### Data for review
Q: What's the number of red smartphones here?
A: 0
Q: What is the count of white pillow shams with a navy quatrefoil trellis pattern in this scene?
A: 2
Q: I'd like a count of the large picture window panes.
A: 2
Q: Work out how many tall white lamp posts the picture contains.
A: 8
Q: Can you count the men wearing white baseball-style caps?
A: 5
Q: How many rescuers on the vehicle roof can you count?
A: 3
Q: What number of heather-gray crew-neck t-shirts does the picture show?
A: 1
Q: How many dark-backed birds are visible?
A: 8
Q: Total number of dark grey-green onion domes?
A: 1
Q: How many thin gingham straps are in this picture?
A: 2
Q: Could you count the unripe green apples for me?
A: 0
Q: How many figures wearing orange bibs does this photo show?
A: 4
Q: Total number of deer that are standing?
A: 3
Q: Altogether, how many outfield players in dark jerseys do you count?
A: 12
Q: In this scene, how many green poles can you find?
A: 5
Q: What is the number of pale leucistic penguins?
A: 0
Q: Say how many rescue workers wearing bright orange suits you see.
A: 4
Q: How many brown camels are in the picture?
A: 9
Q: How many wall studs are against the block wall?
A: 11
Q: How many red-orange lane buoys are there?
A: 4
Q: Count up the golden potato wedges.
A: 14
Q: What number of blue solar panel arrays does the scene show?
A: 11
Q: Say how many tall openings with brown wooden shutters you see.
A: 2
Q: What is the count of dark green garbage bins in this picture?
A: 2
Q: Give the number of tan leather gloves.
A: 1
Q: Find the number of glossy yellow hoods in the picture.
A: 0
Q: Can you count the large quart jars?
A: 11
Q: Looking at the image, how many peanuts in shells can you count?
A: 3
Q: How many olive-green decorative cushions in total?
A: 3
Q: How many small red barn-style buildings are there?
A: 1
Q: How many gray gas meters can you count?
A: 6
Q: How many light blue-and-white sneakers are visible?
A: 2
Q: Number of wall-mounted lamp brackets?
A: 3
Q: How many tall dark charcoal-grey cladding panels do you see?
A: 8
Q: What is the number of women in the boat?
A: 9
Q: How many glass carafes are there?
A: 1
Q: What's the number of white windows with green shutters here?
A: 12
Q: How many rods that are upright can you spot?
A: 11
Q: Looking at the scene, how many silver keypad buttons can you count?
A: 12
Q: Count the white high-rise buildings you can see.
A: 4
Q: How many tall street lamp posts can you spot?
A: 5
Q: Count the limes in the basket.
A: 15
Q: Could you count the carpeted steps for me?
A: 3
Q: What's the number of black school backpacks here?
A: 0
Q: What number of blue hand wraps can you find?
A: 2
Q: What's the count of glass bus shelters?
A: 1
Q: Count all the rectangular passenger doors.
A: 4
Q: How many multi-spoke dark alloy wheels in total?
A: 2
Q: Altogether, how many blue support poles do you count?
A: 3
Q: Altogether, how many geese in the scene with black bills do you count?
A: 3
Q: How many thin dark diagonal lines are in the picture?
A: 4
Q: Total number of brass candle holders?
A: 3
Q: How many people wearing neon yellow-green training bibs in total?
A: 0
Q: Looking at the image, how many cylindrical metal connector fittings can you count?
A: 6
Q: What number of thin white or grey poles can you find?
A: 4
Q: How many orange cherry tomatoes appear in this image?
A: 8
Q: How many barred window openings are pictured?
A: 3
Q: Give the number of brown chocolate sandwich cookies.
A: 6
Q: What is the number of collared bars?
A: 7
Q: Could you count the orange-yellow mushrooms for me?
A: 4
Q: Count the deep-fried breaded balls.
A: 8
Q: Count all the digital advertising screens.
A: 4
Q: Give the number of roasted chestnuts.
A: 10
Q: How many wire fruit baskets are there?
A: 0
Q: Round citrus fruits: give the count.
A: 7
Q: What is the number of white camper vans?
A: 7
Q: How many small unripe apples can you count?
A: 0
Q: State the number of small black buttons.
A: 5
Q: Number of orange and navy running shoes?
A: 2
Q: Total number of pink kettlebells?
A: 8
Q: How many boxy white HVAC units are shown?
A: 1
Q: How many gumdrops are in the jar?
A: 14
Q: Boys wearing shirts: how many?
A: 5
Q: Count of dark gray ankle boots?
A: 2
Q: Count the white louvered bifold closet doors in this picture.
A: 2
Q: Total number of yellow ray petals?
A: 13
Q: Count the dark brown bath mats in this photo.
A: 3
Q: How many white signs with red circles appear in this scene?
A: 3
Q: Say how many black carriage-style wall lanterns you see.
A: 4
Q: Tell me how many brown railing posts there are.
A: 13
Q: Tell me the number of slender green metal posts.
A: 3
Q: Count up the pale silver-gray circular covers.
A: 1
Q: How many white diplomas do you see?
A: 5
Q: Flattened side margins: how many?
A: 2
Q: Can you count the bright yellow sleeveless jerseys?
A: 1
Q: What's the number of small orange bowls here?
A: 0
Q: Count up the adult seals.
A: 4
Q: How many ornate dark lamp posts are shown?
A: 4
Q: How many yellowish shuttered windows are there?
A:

### Exercise details
Please restate the material above exactly, line by line.

### Result of the task
Q: What's the number of red smartphones here?
A: 0
Q: What is the count of white pillow shams with a navy quatrefoil trellis pattern in this scene?
A: 2
Q: I'd like a count of the large picture window panes.
A: 2
Q: Work out how many tall white lamp posts the picture contains.
A: 8
Q: Can you count the men wearing white baseball-style caps?
A: 5
Q: How many rescuers on the vehicle roof can you count?
A: 3
Q: What number of heather-gray crew-neck t-shirts does the picture show?
A: 1
Q: How many dark-backed birds are visible?
A: 8
Q: Total number of dark grey-green onion domes?
A: 1
Q: How many thin gingham straps are in this picture?
A: 2
Q: Could you count the unripe green apples for me?
A: 0
Q: How many figures wearing orange bibs does this photo show?
A: 4
Q: Total number of deer that are standing?
A: 3
Q: Altogether, how many outfield players in dark jerseys do you count?
A: 12
Q: In this scene, how many green poles can you find?
A: 5
Q: What is the number of pale leucistic penguins?
A: 0
Q: Say how many rescue workers wearing bright orange suits you see.
A: 4
Q: How many brown camels are in the picture?
A: 9
Q: How many wall studs are against the block wall?
A: 11
Q: How many red-orange lane buoys are there?
A: 4
Q: Count up the golden potato wedges.
A: 14
Q: What number of blue solar panel arrays does the scene show?
A: 11
Q: Say how many tall openings with brown wooden shutters you see.
A: 2
Q: What is the count of dark green garbage bins in this picture?
A: 2
Q: Give the number of tan leather gloves.
A: 1
Q: Find the number of glossy yellow hoods in the picture.
A: 0
Q: Can you count the large quart jars?
A: 11
Q: Looking at the image, how many peanuts in shells can you count?
A: 3
Q: How many olive-green decorative cushions in total?
A: 3
Q: How many small red barn-style buildings are there?
A: 1
Q: How many gray gas meters can you count?
A: 6
Q: How many light blue-and-white sneakers are visible?
A: 2
Q: Number of wall-mounted lamp brackets?
A: 3
Q: How many tall dark charcoal-grey cladding panels do you see?
A: 8
Q: What is the number of women in the boat?
A: 9
Q: How many glass carafes are there?
A: 1
Q: What's the number of white windows with green shutters here?
A: 12
Q: How many rods that are upright can you spot?
A: 11
Q: Looking at the scene, how many silver keypad buttons can you count?
A: 12
Q: Count the white high-rise buildings you can see.
A: 4
Q: How many tall street lamp posts can you spot?
A: 5
Q: Count the limes in the basket.
A: 15
Q: Could you count the carpeted steps for me?
A: 3
Q: What's the number of black school backpacks here?
A: 0
Q: What number of blue hand wraps can you find?
A: 2
Q: What's the count of glass bus shelters?
A: 1
Q: Count all the rectangular passenger doors.
A: 4
Q: How many multi-spoke dark alloy wheels in total?
A: 2
Q: Altogether, how many blue support poles do you count?
A: 3
Q: Altogether, how many geese in the scene with black bills do you count?
A: 3
Q: How many thin dark diagonal lines are in the picture?
A: 4
Q: Total number of brass candle holders?
A: 3
Q: How many people wearing neon yellow-green training bibs in total?
A: 0
Q: Looking at the image, how many cylindrical metal connector fittings can you count?
A: 6
Q: What number of thin white or grey poles can you find?
A: 4
Q: How many orange cherry tomatoes appear in this image?
A: 8
Q: How many barred window openings are pictured?
A: 3
Q: Give the number of brown chocolate sandwich cookies.
A: 6
Q: What is the number of collared bars?
A: 7
Q: Could you count the orange-yellow mushrooms for me?
A: 4
Q: Count the deep-fried breaded balls.
A: 8
Q: Count all the digital advertising screens.
A: 4
Q: Give the number of roasted chestnuts.
A: 10
Q: How many wire fruit baskets are there?
A: 0
Q: Round citrus fruits: give the count.
A: 7
Q: What is the number of white camper vans?
A: 7
Q: How many small unripe apples can you count?
A: 0
Q: State the number of small black buttons.
A: 5
Q: Number of orange and navy running shoes?
A: 2
Q: Total number of pink kettlebells?
A: 8
Q: How many boxy white HVAC units are shown?
A: 1
Q: How many gumdrops are in the jar?
A: 14
Q: Boys wearing shirts: how many?
A: 5
Q: Count of dark gray ankle boots?
A: 2
Q: Count the white louvered bifold closet doors in this picture.
A: 2
Q: Total number of yellow ray petals?
A: 13
Q: Count the dark brown bath mats in this photo.
A: 3
Q: How many white signs with red circles appear in this scene?
A: 3
Q: Say how many black carriage-style wall lanterns you see.
A: 4
Q: Tell me how many brown railing posts there are.
A: 13
Q: Tell me the number of slender green metal posts.
A: 3
Q: Count up the pale silver-gray circular covers.
A: 1
Q: How many white diplomas do you see?
A: 5
Q: Flattened side margins: how many?
A: 2
Q: Can you count the bright yellow sleeveless jerseys?
A: 1
Q: What's the number of small orange bowls here?
A: 0
Q: Count up the adult seals.
A: 4
Q: How many ornate dark lamp posts are shown?
A: 4
Q: How many yellowish shuttered windows are there?
A:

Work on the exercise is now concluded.